━━━━━ Data under study
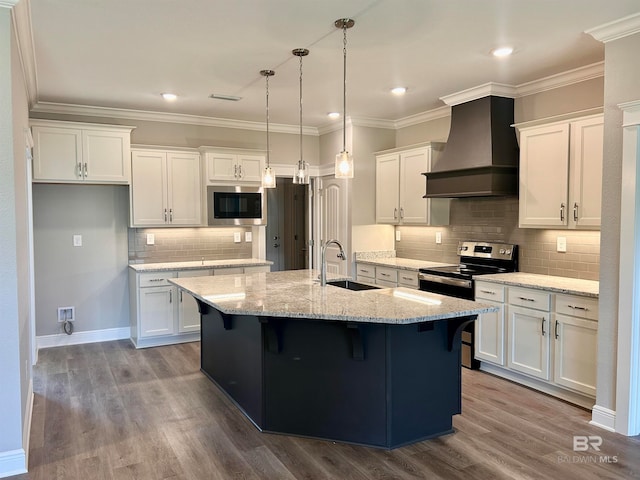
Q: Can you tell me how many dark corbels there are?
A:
━━━━━━━━━━
━━━━━ Data under study
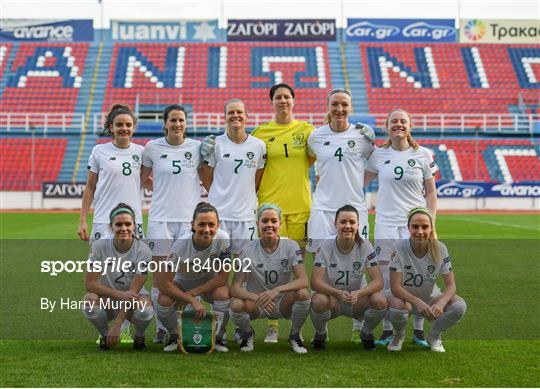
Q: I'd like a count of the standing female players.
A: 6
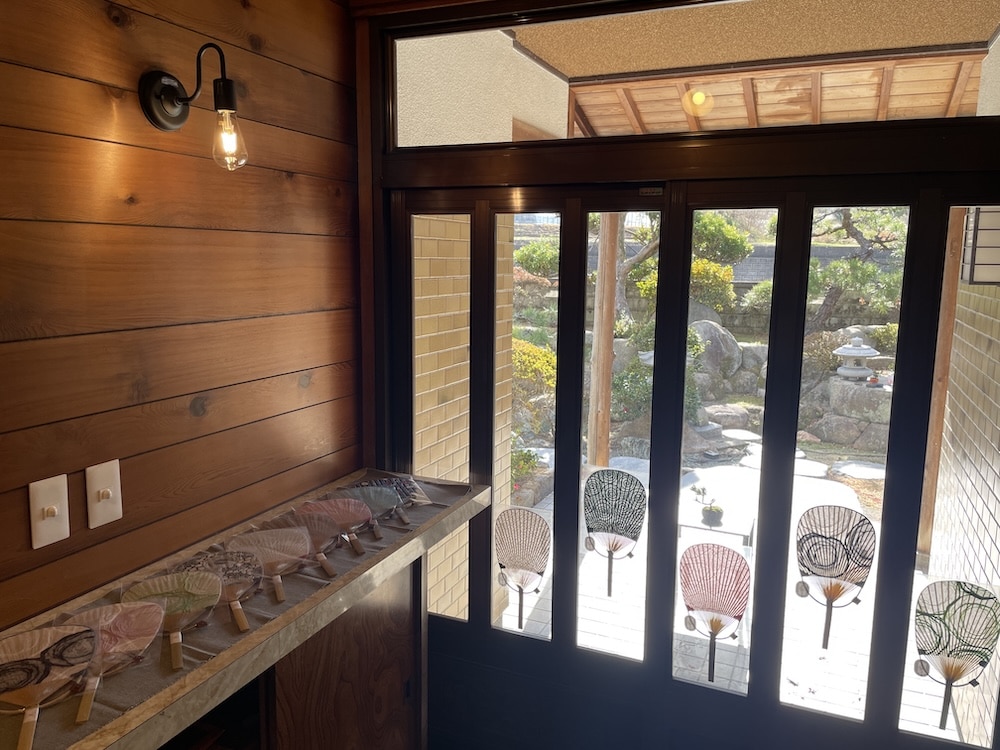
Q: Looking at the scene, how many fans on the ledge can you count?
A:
━━━━━━━━━━
━━━━━ Data under study
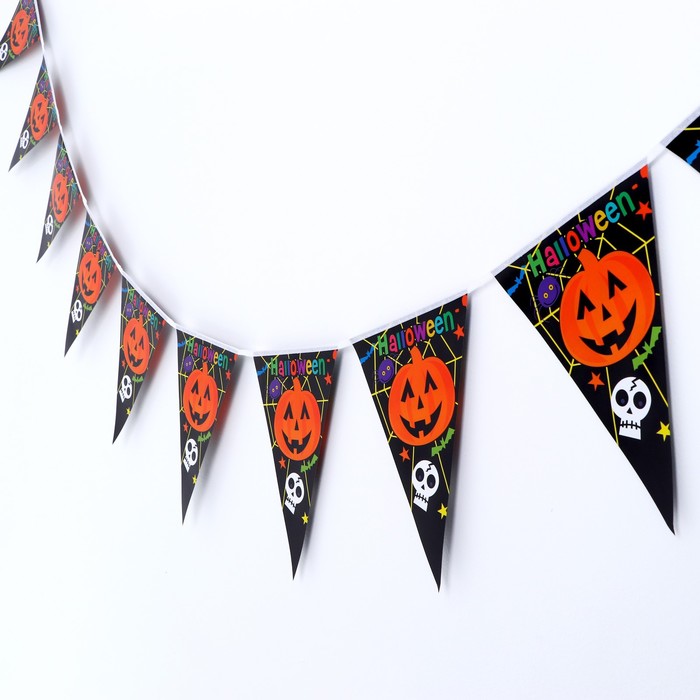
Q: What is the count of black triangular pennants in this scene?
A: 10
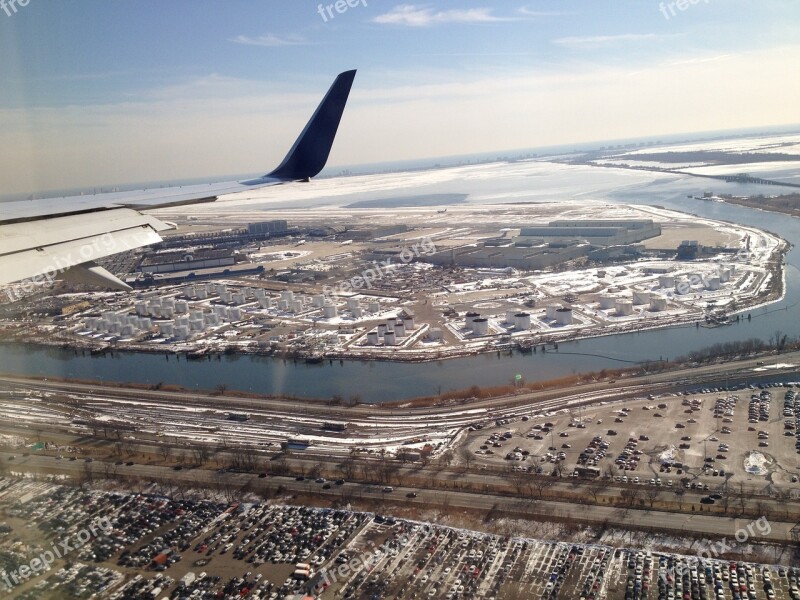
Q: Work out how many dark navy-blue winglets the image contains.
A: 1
━━━━━━━━━━
Return every line in the records that includes the string "many".

Response area
Q: Can you tell me how many dark corbels there are?
Q: Looking at the scene, how many fans on the ledge can you count?
Q: Work out how many dark navy-blue winglets the image contains.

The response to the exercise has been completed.